9. Difficultés et limites des données

Les présent chapitre décrit les diverses difficultés que représentaient les données dans la production du rapport d’information sur le marché du travail et les limites qui y sont associées. Cette partie porte sur les difficultés spécifiques rencontrées dans la production du rapport. La deuxième partie traite des limites qui en découlent dans les conclusions du rapport. Dans la mesure du possible, le prochain chapitre (Chapitre 10 : Recommandations) propose d’éventuelles solutions pour régler ou minimiser les difficultés associées aux données.

9.1 Difficultés liées aux données

Bien que le recensement de Statistique Canada fournisse les données des plus détaillées sur la démographie des travailleuses et travailleurs culturels et le travail (activité de travail, statut de l’emploi, revenus d’emploi, etc.), l’exécution du recensement exige de saisir un portrait de la main-d’œuvre culturelle durant la semaine où est effectué le recensement (du dimanche 1er mai au samedi 7 mai 2016).
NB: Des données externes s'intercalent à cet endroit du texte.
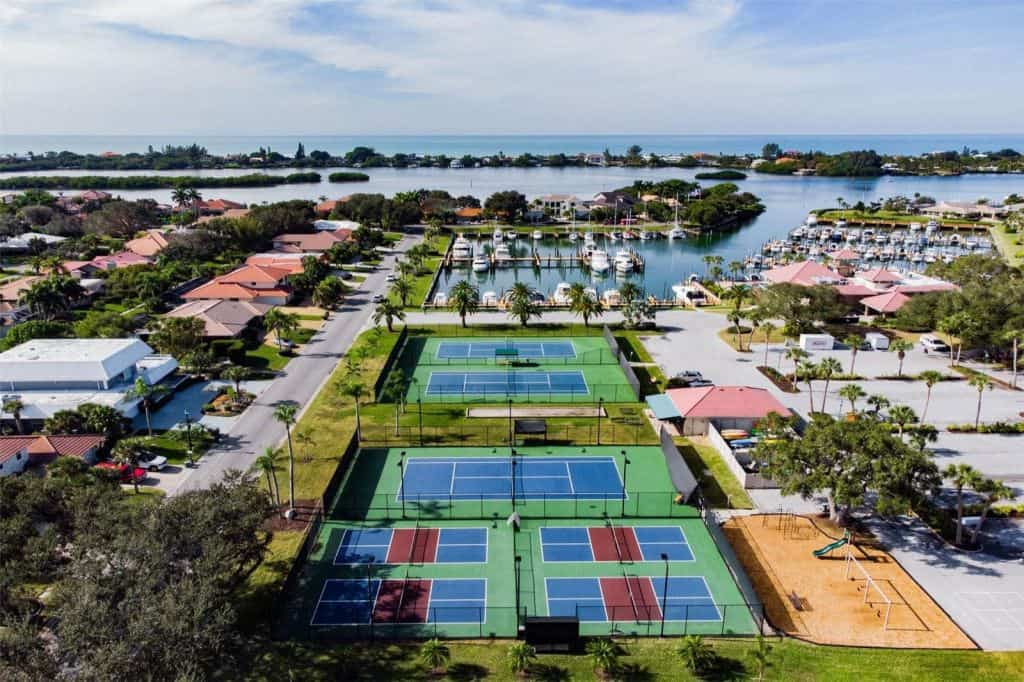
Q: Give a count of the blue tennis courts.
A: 3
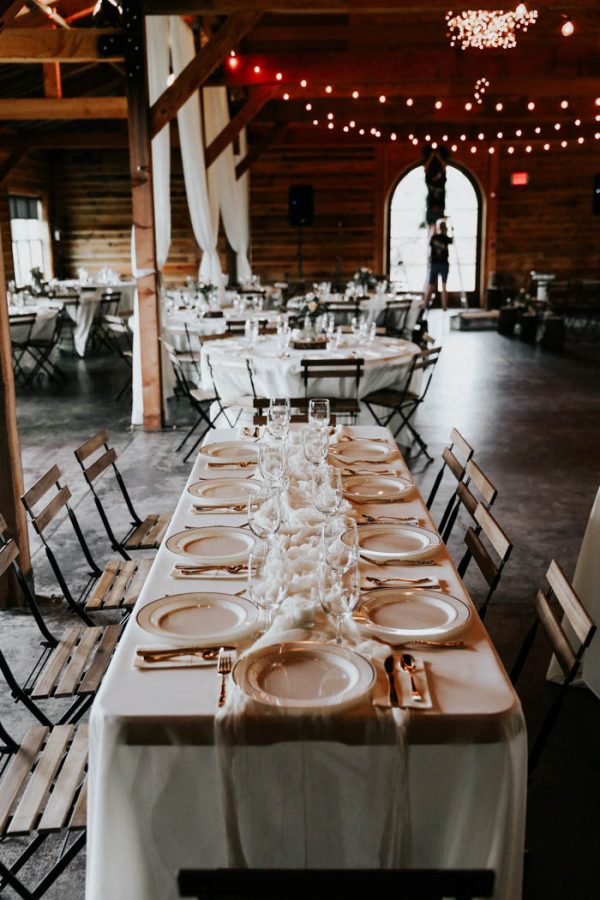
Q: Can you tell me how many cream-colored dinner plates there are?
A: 9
En effet, étant donné le taux élevé de travailleuses et travailleurs saisonniers dans le secteur culturel, il y a de fortes chances qu’une période aussi courte soit insuffisante pour saisir complètement de quoi est composée la main-d’œuvre culturelle. Plus précisément, la participation d’un travailleur culturel saisonnier ne peut être captée dans le recensement si cette personne travaillait dans une profession autre que culturelle durant la semaine du recensement.
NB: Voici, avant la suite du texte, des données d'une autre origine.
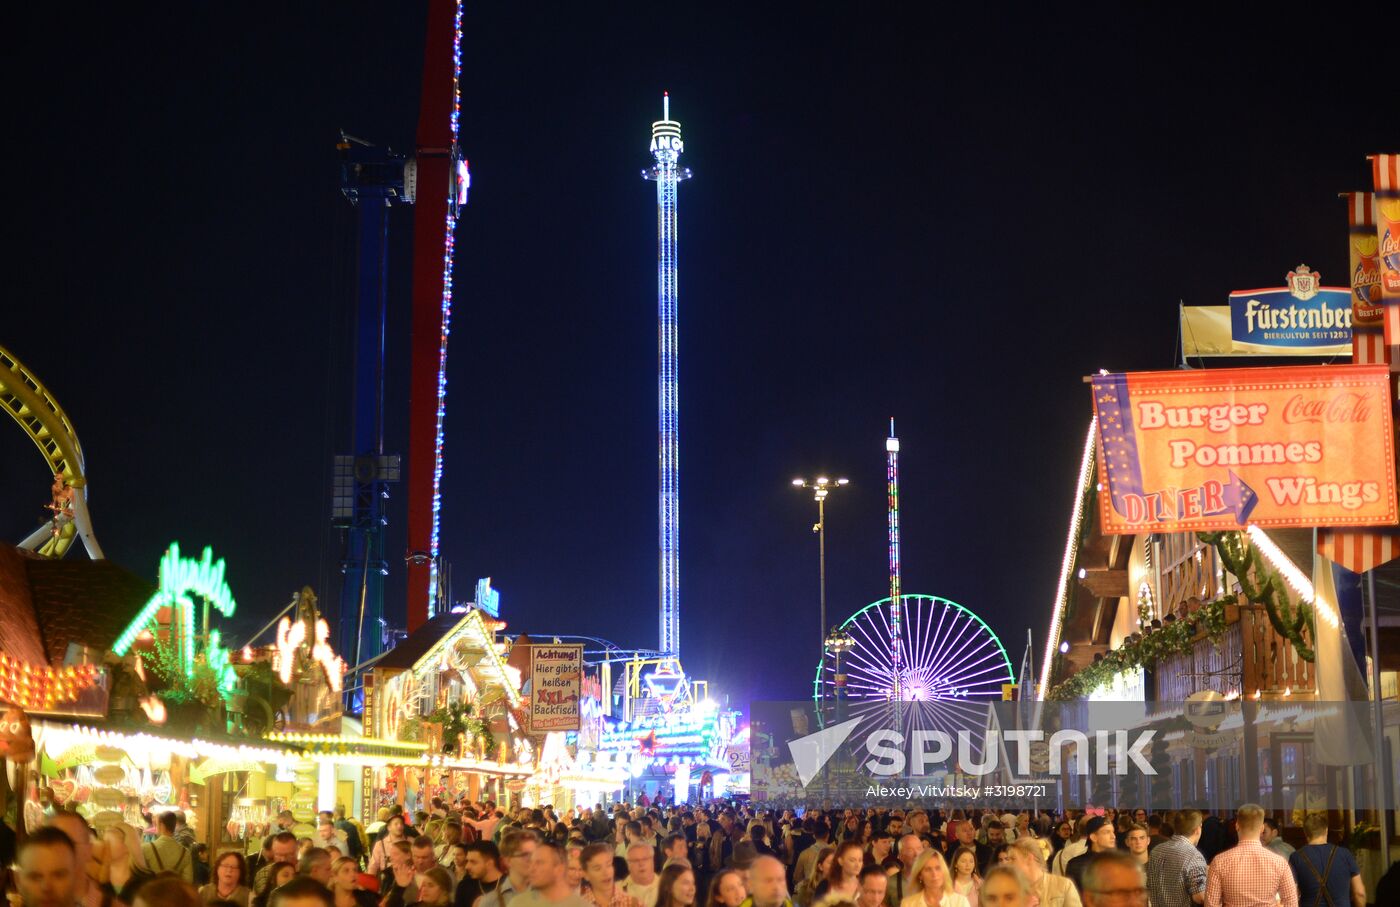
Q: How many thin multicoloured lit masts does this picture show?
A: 1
De plus, puisque le recensement ne sonde que la profession principale de la personne, deux scénarios peuvent se produire et contribuer à sous-estimer la participation de cette personne dans le secteur culturel. Dans le premier scénario, une travailleuse ou un travailleur culturel passe plus d’heures à travailler dans d’autres secteurs, comme cela est courant dans le secteur culturel. Parce que le recensement n’enregistre que la profession à laquelle une personne consacre le plus de temps, cette partie des travailleuses et travailleurs culturels ne sera pas comptée. Le second scénario porte sur le fait qu’il arrive souvent qu’une travailleuse ou un travailleur culturel occupe plusieurs emplois ou joue de multiples rôles. Bien que le recensement évalue et assigne les professions d’une personne selon les deux titres d’emploi ou activités de travail, les chances de ne pas assigner cette profession augmenteraient si une travailleuse ou un travailleur culturel participait à une série d’activités de travail hétérogènes.
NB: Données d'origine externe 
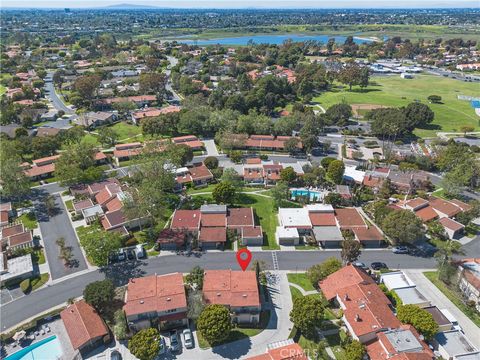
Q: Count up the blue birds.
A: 0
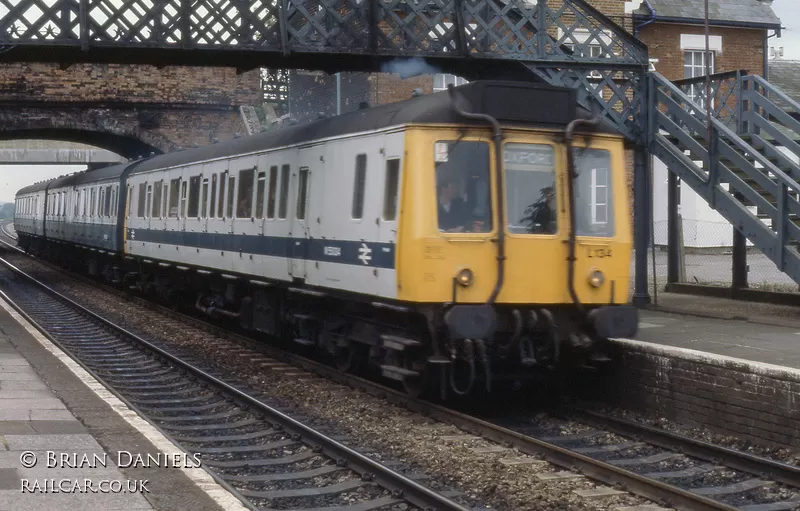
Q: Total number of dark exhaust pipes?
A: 2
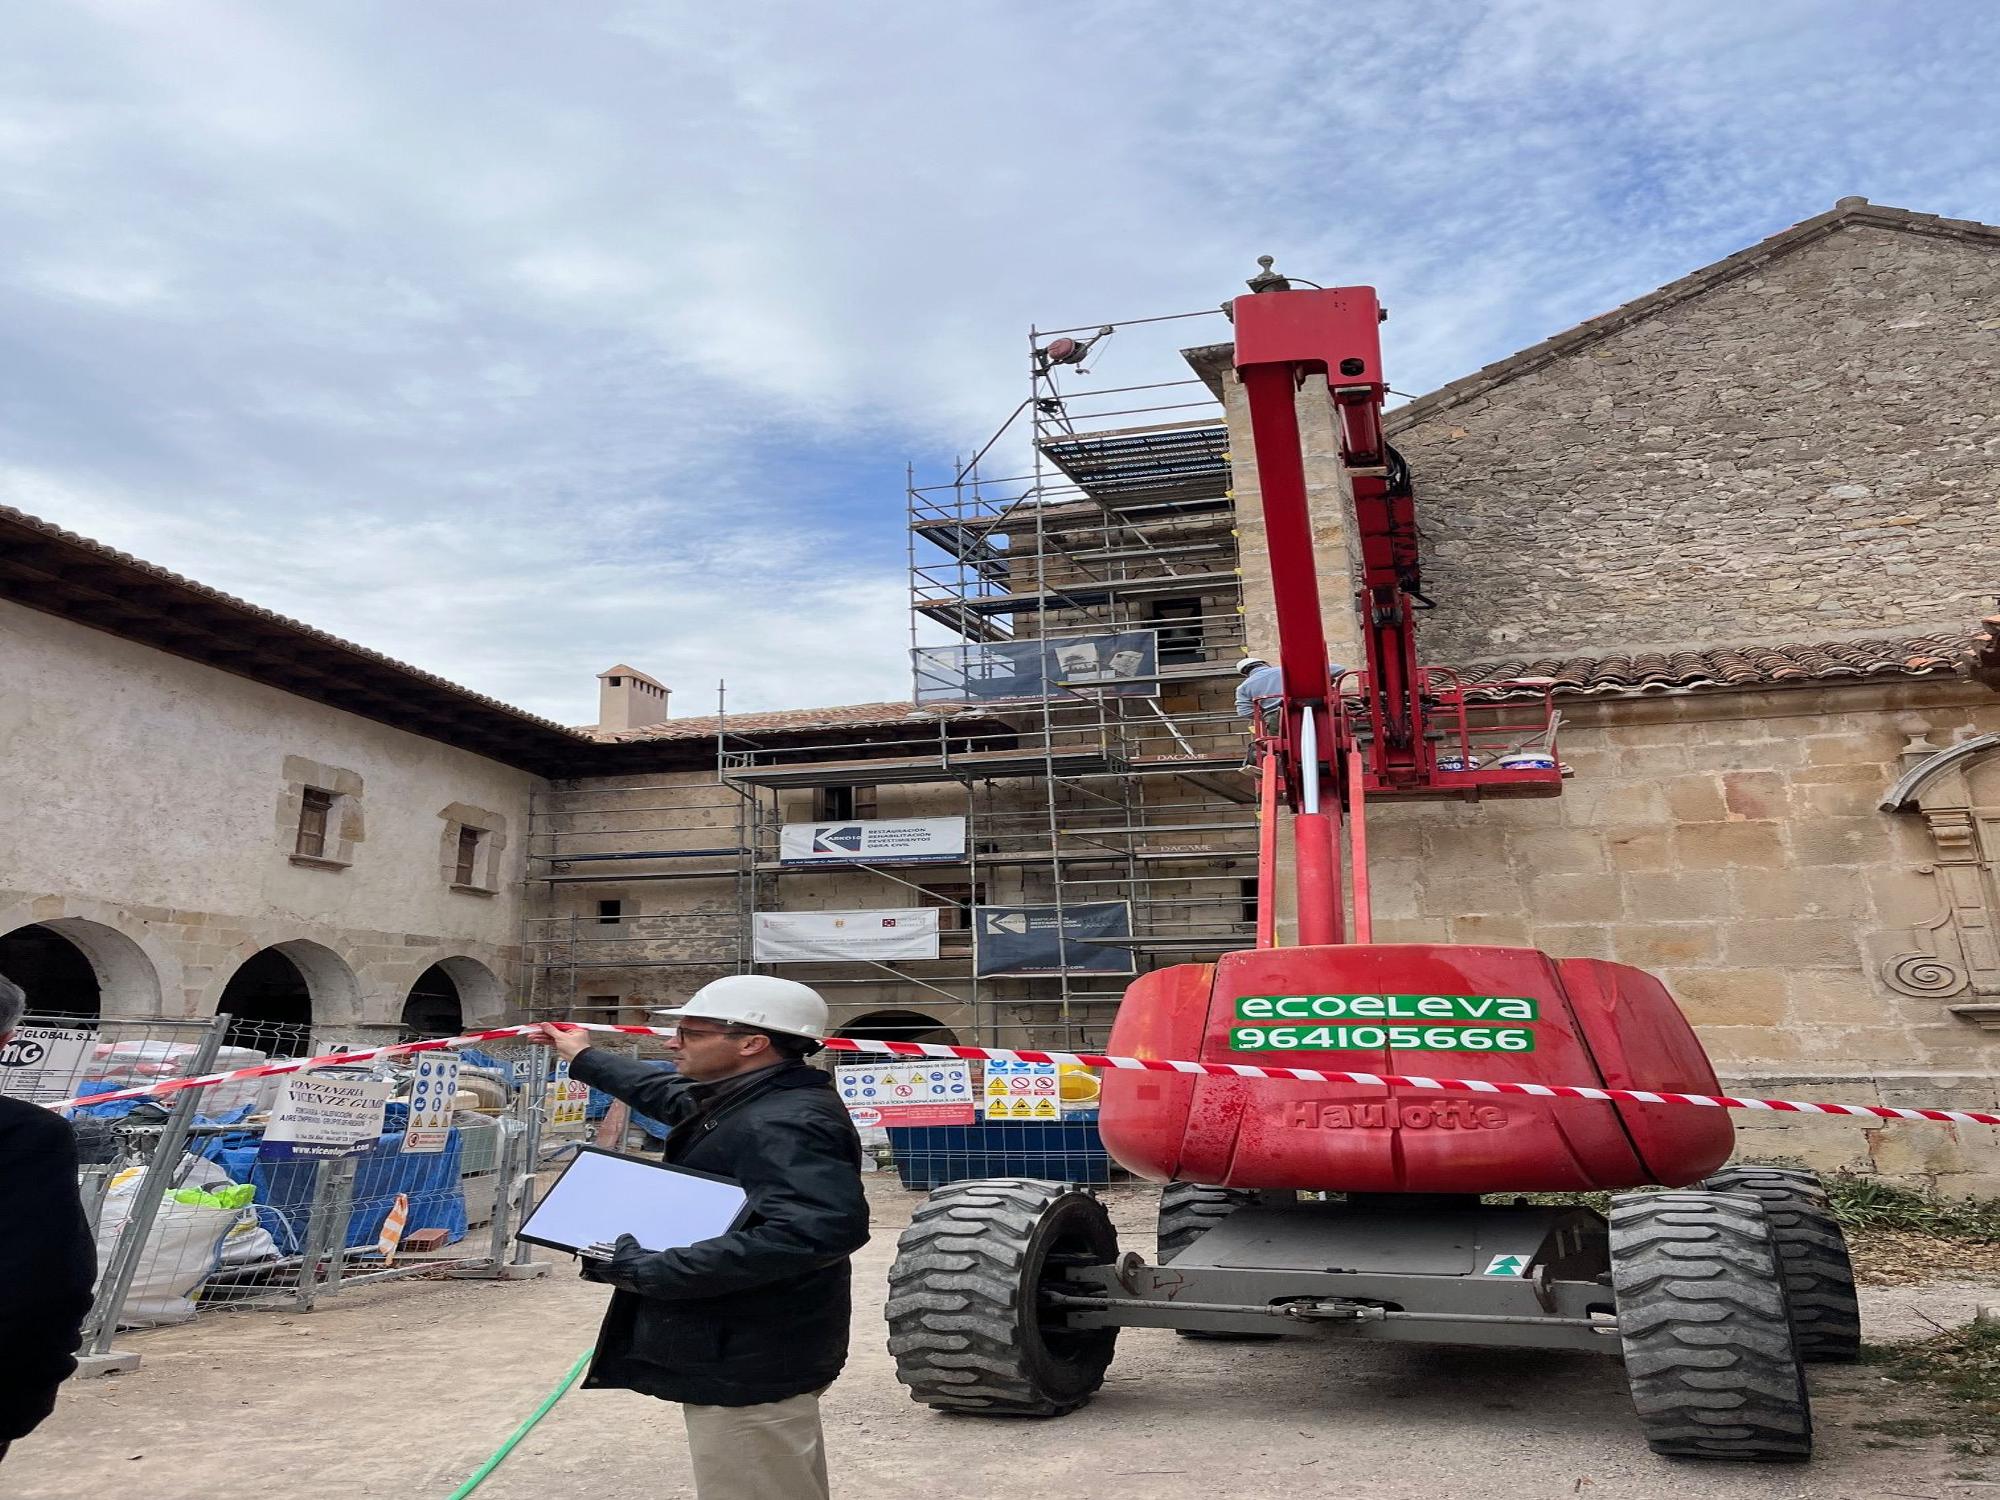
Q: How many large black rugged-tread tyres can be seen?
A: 4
Pour estimer jusqu’à quel point la participation individuelle au secteur culturel peut avoir été sous-estimée, dans son questionnaire individuel d’information sur le marché du travail dans le secteur culturel, le Conference Board demandait aux répondantes et répondants de choisir les diverses professions qui représentaient le plus fidèlement leur participation à la culture. Comme le présente le Tableau 9.1, chaque travailleuse ou travailleur culturel occupe en moyenne deux professions, ce qui suggère que la probabilité que le travail d’une personne dans la culture n’ait pas été enregistré soit assez élevée. En fait, dans le domaine de l’enregistrement sonore, chaque personne a en moyenne 3,2 professions.

Tableau 9.1.1 : Nombre moyen de professions déclarées, par domaine

Domaine

Nombre moyen de professions déclarées

Patrimoine et bibliothèques

1,5

Arts de la scène

1,9

Arts visuels et appliqués

2,5

Création littéraire et édition

2,0

Audiovisuel et médias interactifs

1,5

Enregistrement sonore

3,2

Total

2,0

Source : Le Conference Board du Canada, Enquête d’information sur le marché du travail du secteur culturel (questionnaire individuel), 2018–2019.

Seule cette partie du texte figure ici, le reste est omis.